As an IP, Pokemon is forever under the watchful eye of not only Nintendo, but its other fellow members of The Pokemon Company. So if you see someone else trying to use the name, you can be sure it’s a fake that may or may not be used for malicious means. The most recent example is cybercriminals making use of a fake Pokemon NFT card game to try to get victims to install a remote access tool.
According to South Korea’s cybersecurity firm Ahnlab and its Emergency Response Centre (ASEC), these cybercriminals attempt to get victims to install what’s known as the NetSupport Manager. This is a remote control tool that, as the description suggests, allows one to remotely control another PC that has the software installed. The slight irony is that NetSupport Manager is a legit piece software, which threat actors take advantage of since this allows it to more easily evade security programs.
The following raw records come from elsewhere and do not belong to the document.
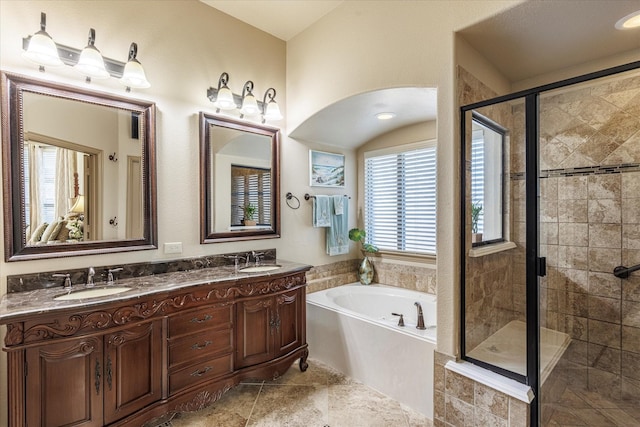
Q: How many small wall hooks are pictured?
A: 2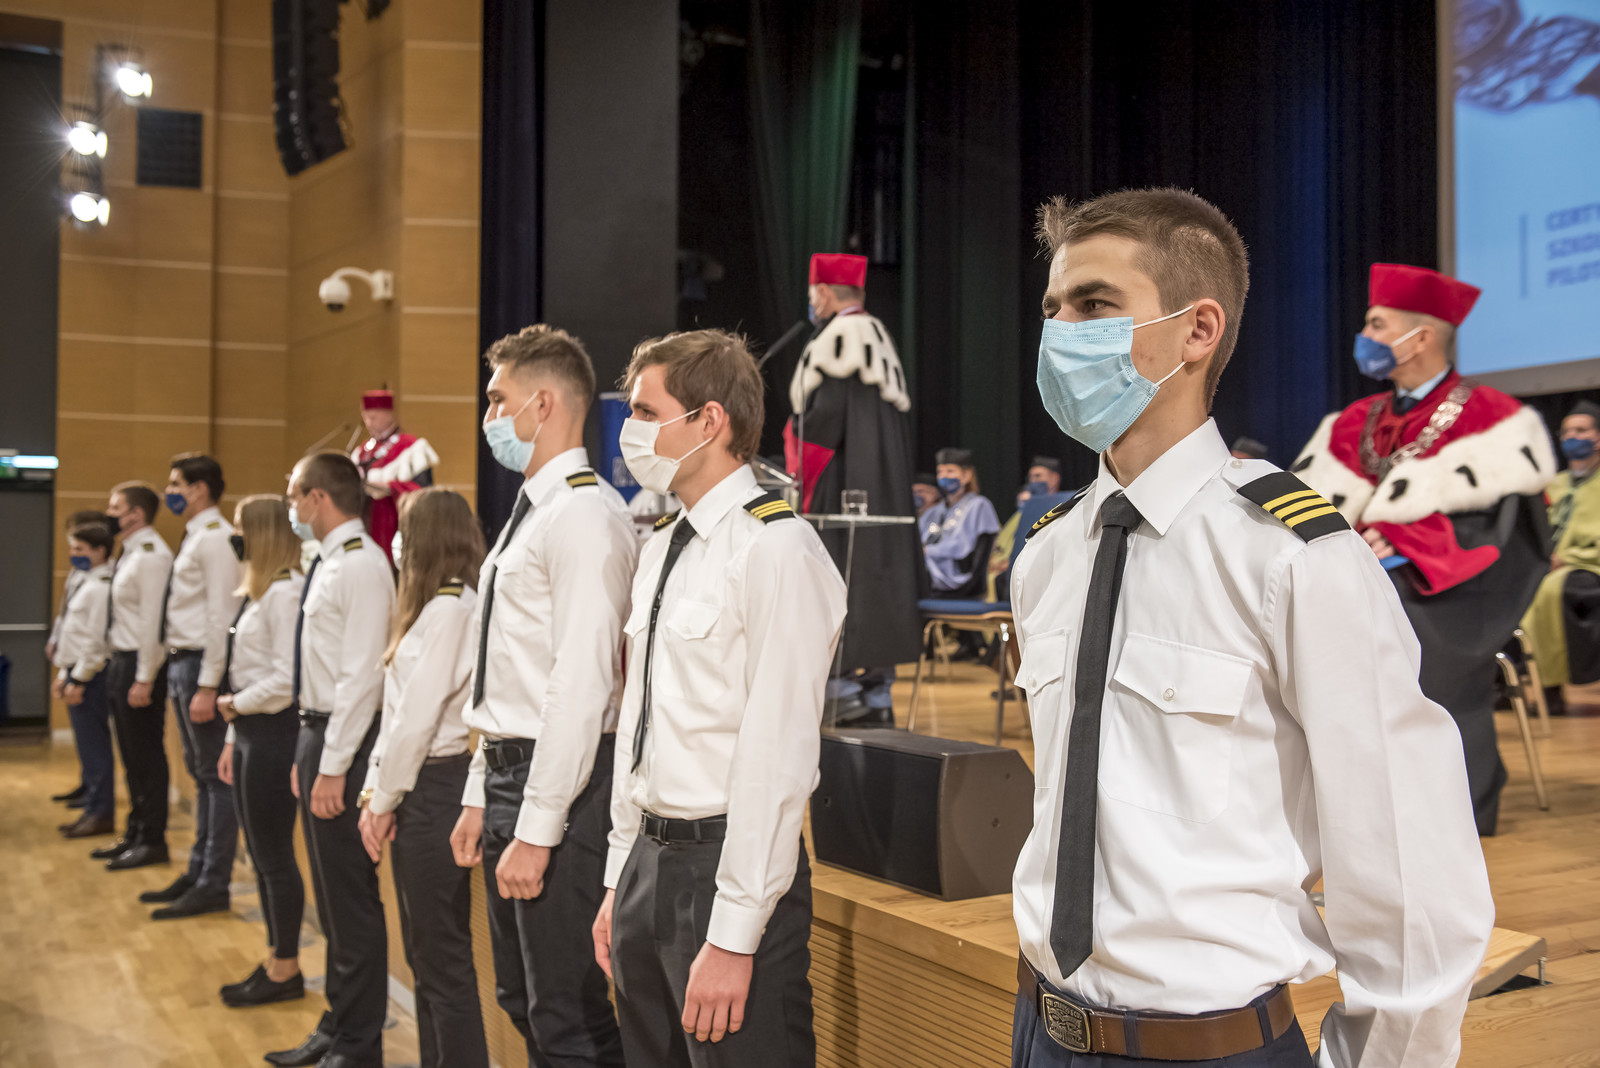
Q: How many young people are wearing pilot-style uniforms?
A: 10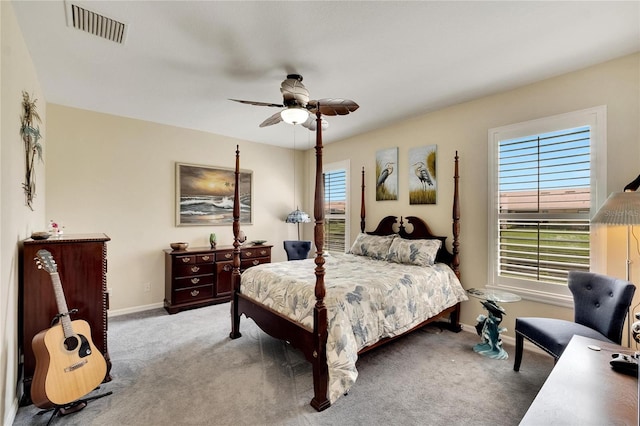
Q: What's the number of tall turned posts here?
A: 4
The fake Pokemon NFT card game site itself is pretty well made, complete with some relatively recent cards being animated. Though eagle-eyed fans of the franchise will be able to spot a few red flags. One is the font in which the word “Pokemon” is written. The other are the poorly done raid battle bosses, which are not a thing in the Pokemon TGC. These cards make use of the official cards that they are named after, with one card’s art obviously flipped horizontally. Then there’s the poorly added attacks onto these cards, which obviously don’t fit the other examples on the page.
Overall though, diehard fans of the Pokemon franchise should be able to spot the grift from a mile away. But those whose only exposure to the franchise is the Pokemon Go mobile game, as well as those who are still chasing the NFT trend, it’s not inconceivable that they would end up being a victim of this malicious use of the IP.